**Work request:** Pull every line that includes the word "count" from the data.
··· Dataset ···
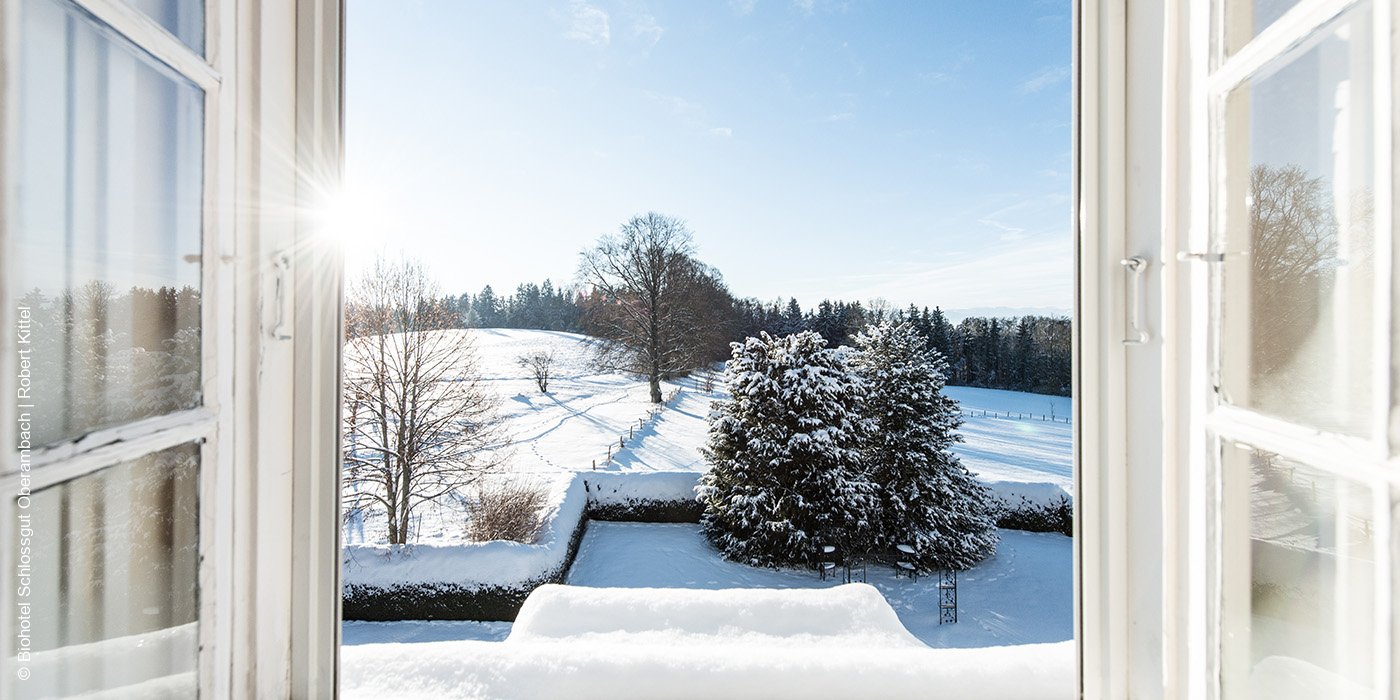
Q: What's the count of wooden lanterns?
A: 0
···
··· Dataset ···
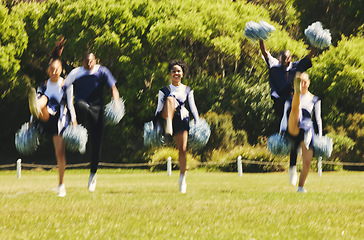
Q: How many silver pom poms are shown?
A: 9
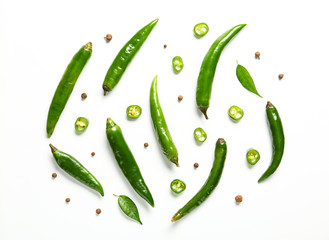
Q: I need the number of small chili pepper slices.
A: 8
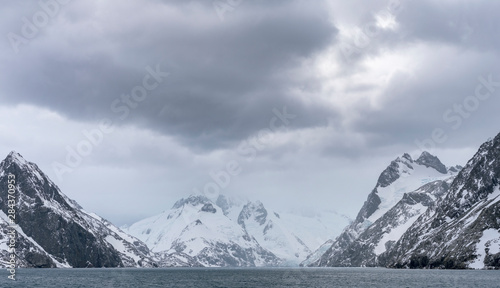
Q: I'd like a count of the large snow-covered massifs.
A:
···
**Task solution:**
Q: What's the count of wooden lanterns?
Q: I'd like a count of the large snow-covered massifs.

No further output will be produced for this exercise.